George Sipos, The Geography of Arrival: A Memoir (Kentville: Gaspereau, 2010). Paperbound, 152pp., $25.95.
When I took up George Sipos’s memoir, I had recently been led to the work of French essayist Frances Ponge, known for using meticulous description (devoting several pages, for example, to the investigation of a raindrop or a pebble) in order to think more clearly about human experience. This method of exploring complex ideas within the context of everyday objects provided a provocative backdrop for Sipos’s book—a series of essays in which the author revisits London, Ontario, where his family settled after emigrating from Hungary in 1957. The Geography of Arrival spans ten years of Sipos’s youth before his family relocated to British Columbia. Each chapter is set at either a London landmark (St. Peter’s Basilica, Victoria Park, the Western Fairground), or a more personal tract of Sipos’s geography (a neighbour’s cedar shaded porch, a favourite Dundas Street diner). Though situated in 1960s London, this memoir easily transcends local interest. Using place as a point of departure—a method his title interestingly inverts—Sipos typically focuses on the things that occupy these spaces. While his methods are less rigorous than those of Ponge, his attentiveness creates a similar trajectory that radiates away from the given object or situation.
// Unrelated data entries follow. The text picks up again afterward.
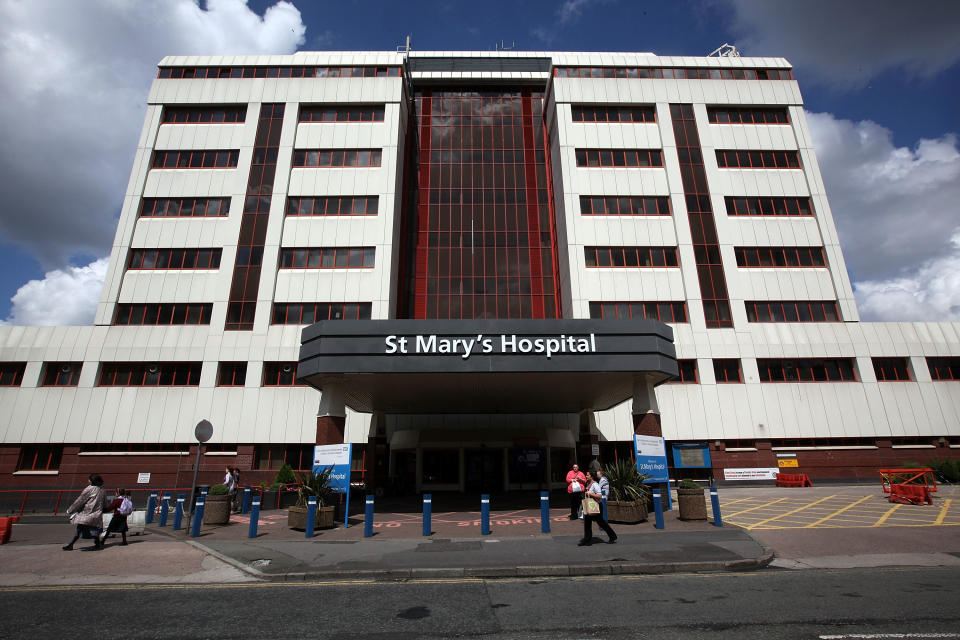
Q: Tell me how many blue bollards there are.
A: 15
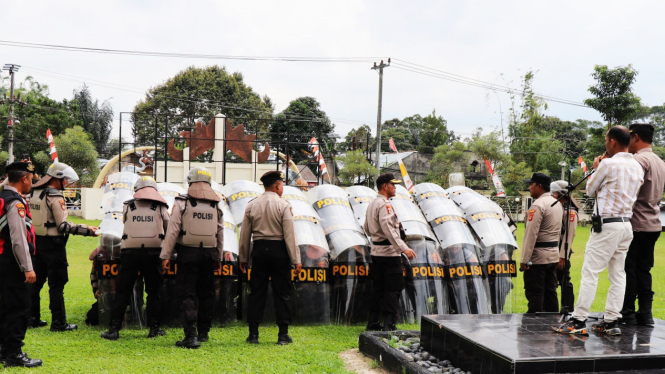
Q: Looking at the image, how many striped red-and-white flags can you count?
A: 3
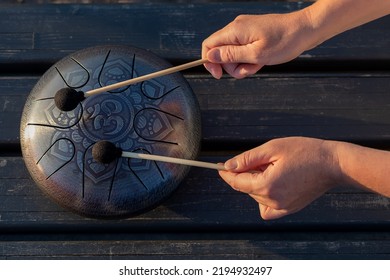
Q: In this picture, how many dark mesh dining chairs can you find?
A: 0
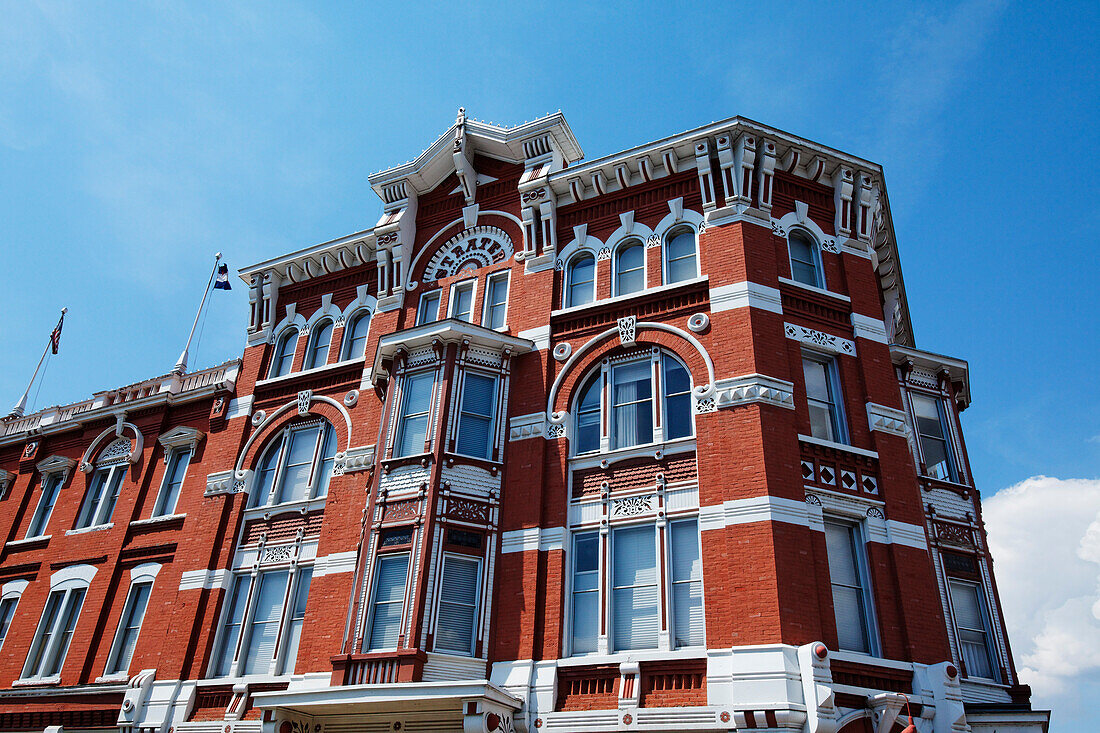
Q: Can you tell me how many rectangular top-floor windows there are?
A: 3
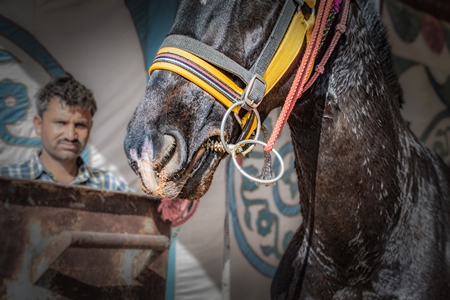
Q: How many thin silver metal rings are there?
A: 2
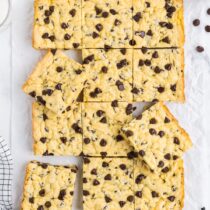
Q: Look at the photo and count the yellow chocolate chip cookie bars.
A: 12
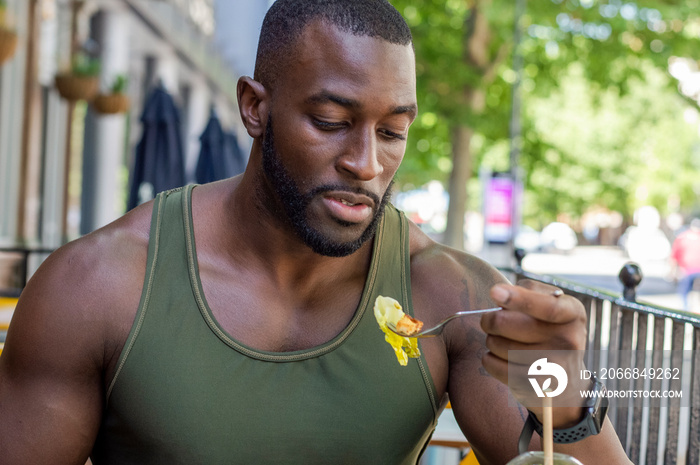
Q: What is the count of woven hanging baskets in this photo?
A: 3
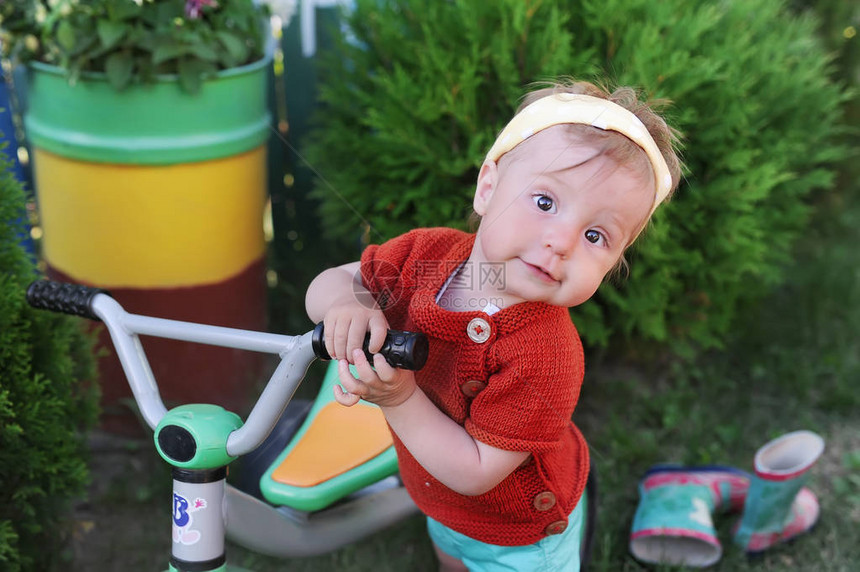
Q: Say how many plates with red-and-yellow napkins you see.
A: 0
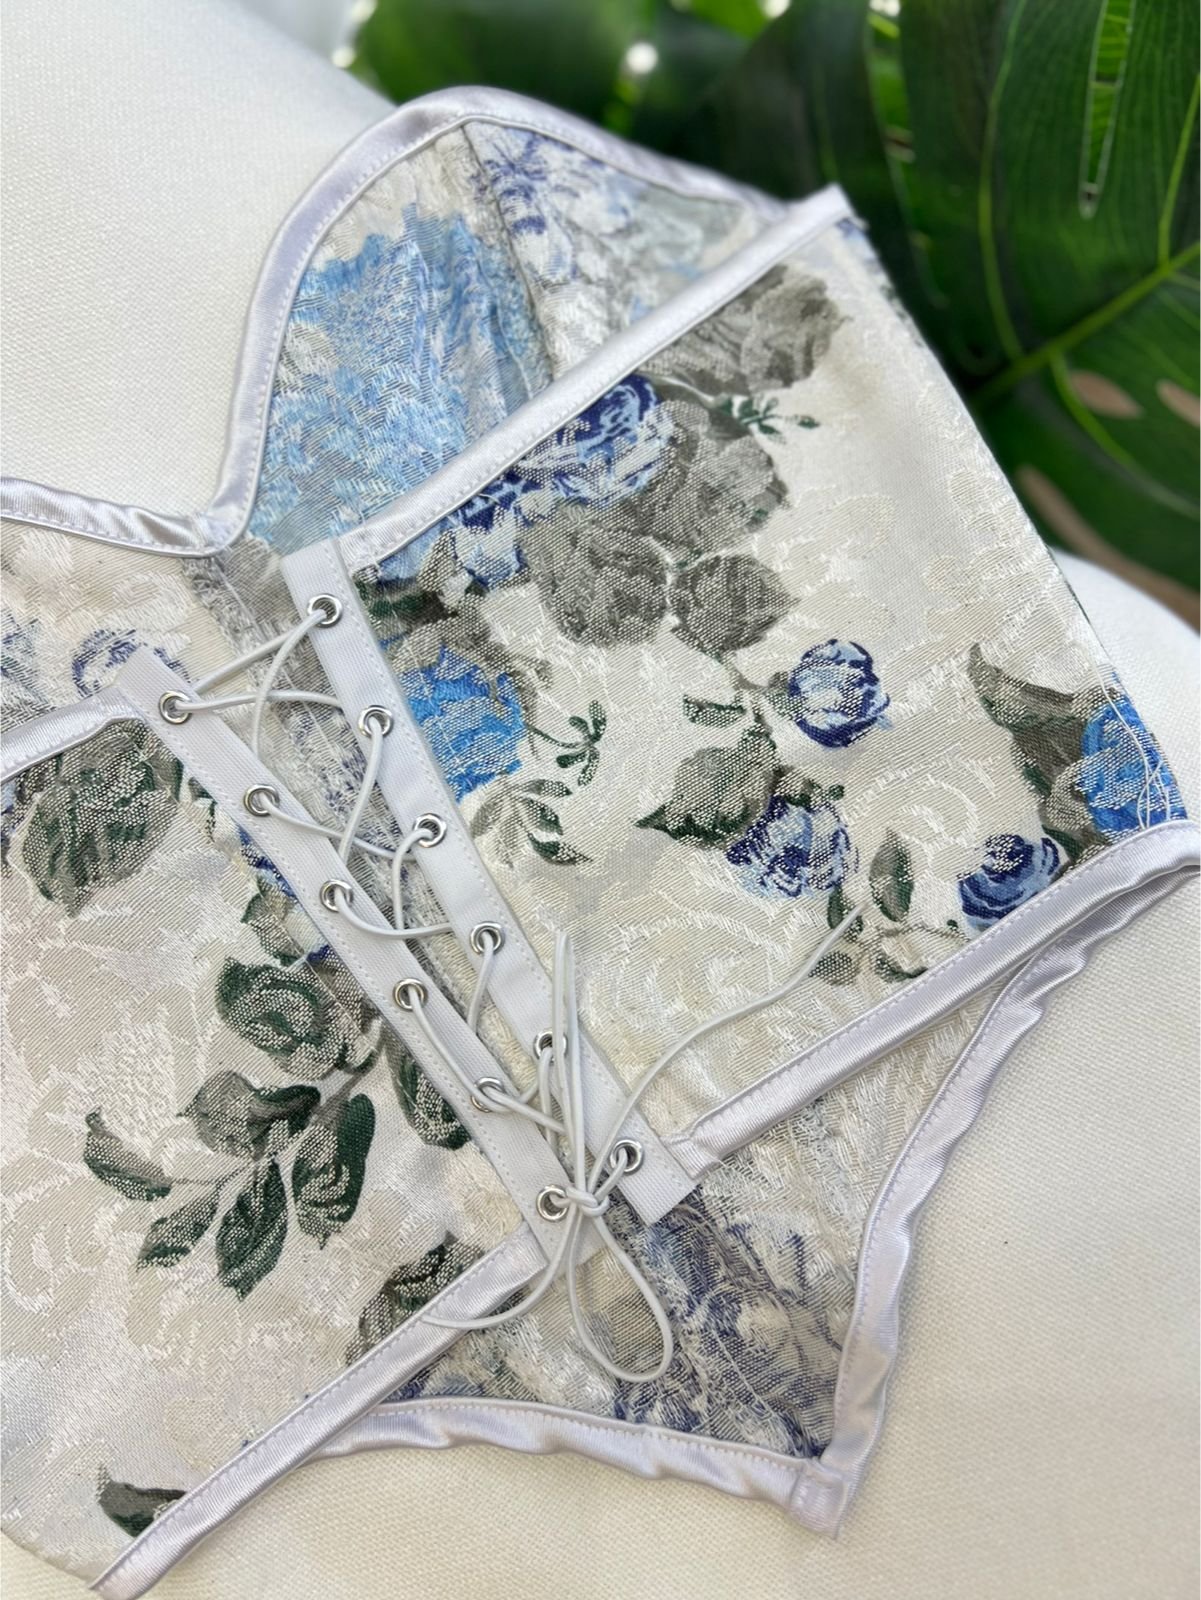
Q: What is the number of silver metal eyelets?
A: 12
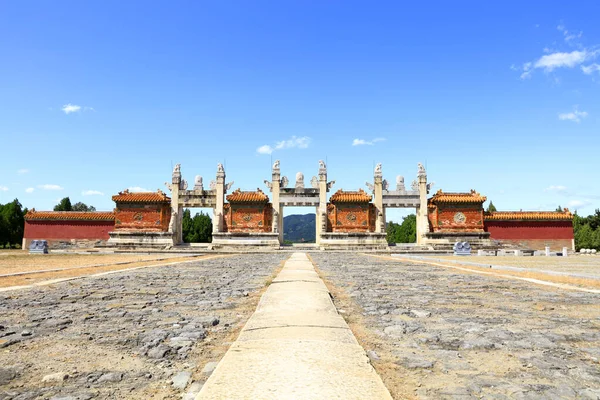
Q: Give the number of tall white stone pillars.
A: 6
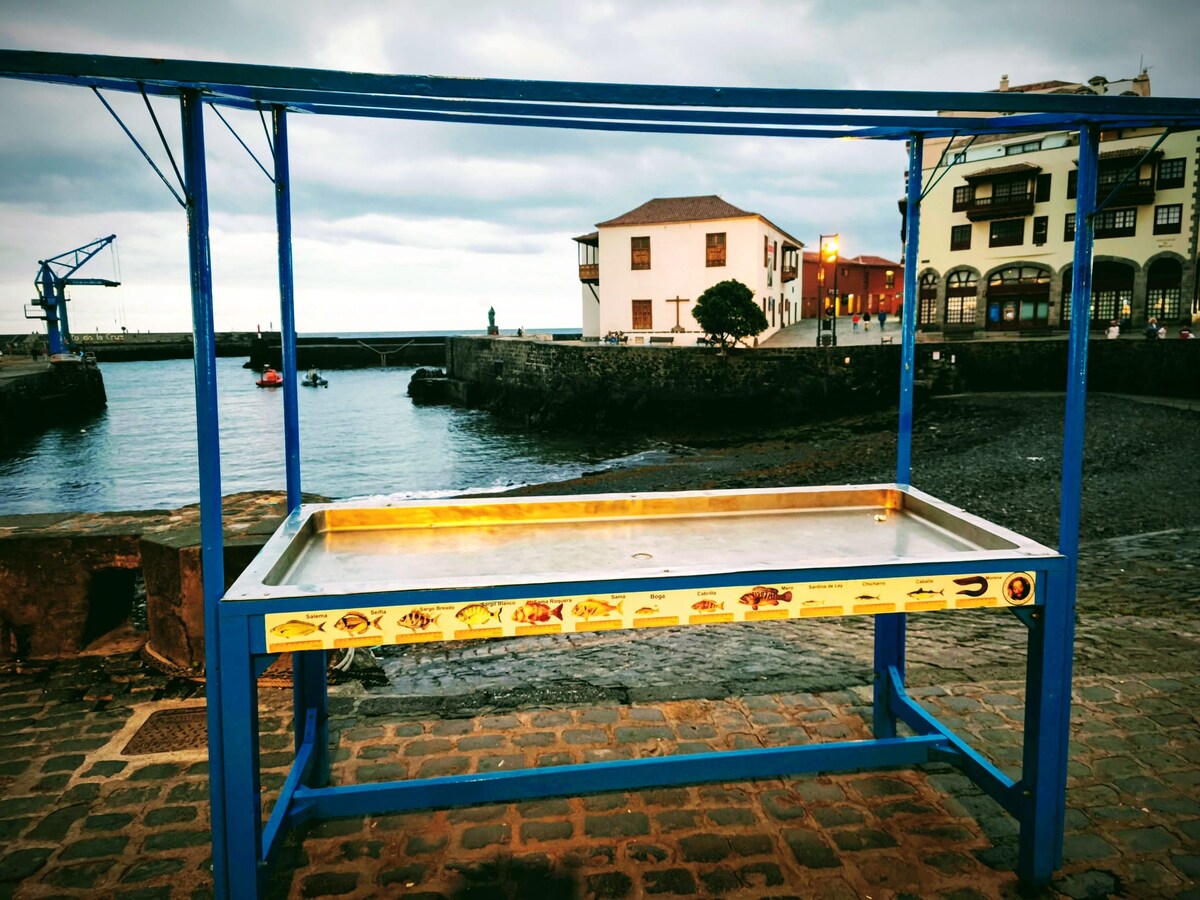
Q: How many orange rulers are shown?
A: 13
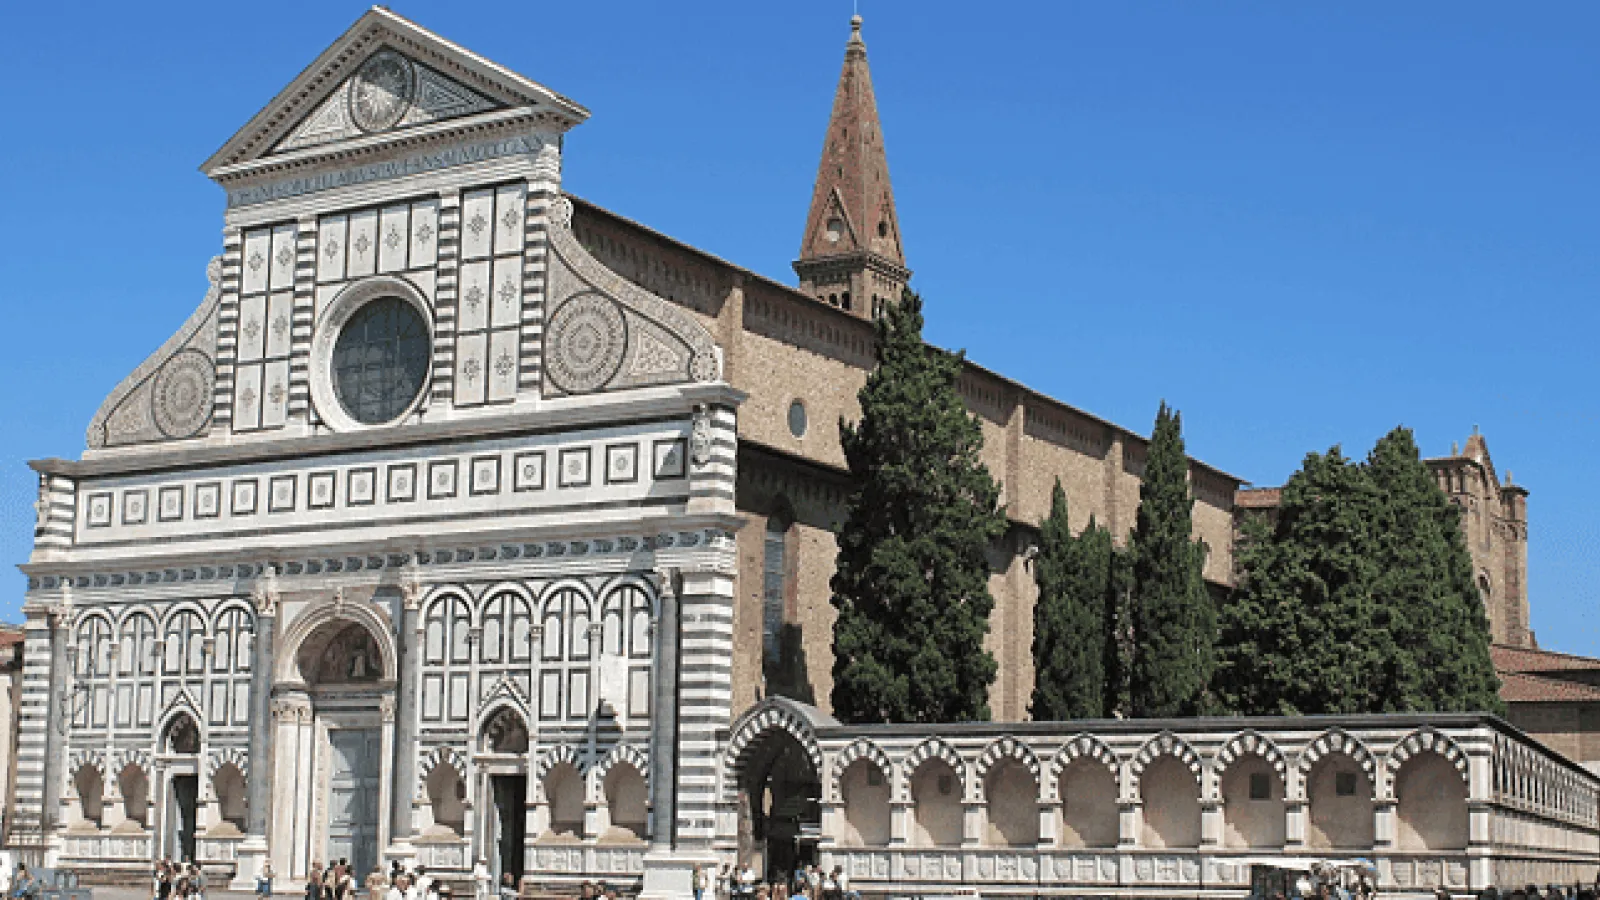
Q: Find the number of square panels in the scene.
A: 15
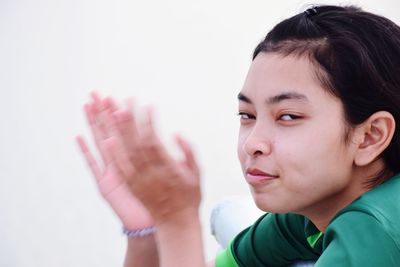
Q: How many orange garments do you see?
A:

The chapter “Rocket” opens on an undeveloped downtown field, shifts its emphasis to the red rocket that Sipos repeatedly attempts to launch from the meadow’s centre, and ends with a meditation on the possibilities we attempt to attach to things (and perhaps memories as well):
When it fell back to the ground it just lay there—intact for sure, but also unscarred. I don’t know what I expected, but I longed to see it pockmarked by a journey among stars … luminous, if possible, with the afterglow of galaxies. Instead it was merely a thing of earth returned to earth.
Sipos’s method is delicate. He moves from place to object to contemplation, drawing unexpected connections and converging candid coming-of-age recollections with careful perceptions. “Dipping Bird” describes a teacher-organized excursion to the apartment of one of Canada’s first female physicists. After characterizing the uncertain effect of the retired scientist on the teenagers (Sipos is more interested in the body geometry of a classmate as she leans on a sofa across the room than in the physicist’s explanation of radiation), he segues to the description of a toy sitting on the windowsill—the familiar bobbing glass bird, repeatedly dipping its beak into a glass of water. Sipos’s deceivingly casual synopsis of the science—“the secret is…a point of balance whose fate it is to be repeatedly lost, and through loss regained”—manages to sum up not only the academic principles, but also the turbulent situation of the teenagers themselves.
The prevailing metaphor of the memoir—the unearthing of personal artefact—is nicely set up in “Archaeology,” where Sipos recalls his reaction to a newspaper article about a summer student who, while digging in the basement of London’s oldest historic residence, uncovers a previously unknown foundation: “I was very taken by this discovery. I didn’t mind that it was not a skeleton they had found…. The find was only a stone wall, but it had remained hidden all those years.” This excavation is echoed in events occurring in his family’s first Canadian apartment—the puzzling appearance of a plastic hockey player in a box of cornflakes, the repeated emergence of a chrome Indian chief on a snow-covered Pontiac in the courtyard. Sipos’s confession that “the mystery lay not in not knowing what the removal of snow would uncover, but in the archaeological act itself” is a key to this collection, and part of a sub-commentary on the elusive nature of memory threaded throughout. In “Rabbit,” the description of a reversed déjà vu experience in a local ornamental garden makes reference to Marcel Proust’s famous “episode of the madeleine.” The passage supports Proust’s suggestion that involuntary memories, triggered by unexpected stimulants, come closest to capturing the essence of the past. But at the same time, Sipos seems to challenge Stephen Hawking’s question, “Why do we remember the past and not the future?”
The garden epitomized for me the concept of classical elegance… at a time when I had no idea what “the classical” as a historic aesthetic might mean. But I know that years later when I visited the Boboli Gardens in Florence I immediately recognized everything…as if the fragrance of box in that London park, the formalism of water pouring from stone had been a remembrance of something I would experience only years later, not as a premonition, recognized as such in hindsight, but a genuine remembrance, like the dunking of a madeleine into coffee.
Sipos’s poetry (his second collection, The Glassblowers, was published by Goose Lane in 2010) is known for its meditative lyricism, and his non-fiction similarly shows an ear for the music of language. Like good poetry, this memoir goes beyond personal biography, addressing how the internal ideas that come to define us are formed, and the ways we attempt to balance the tenacious nature of memory against its unreliable geography.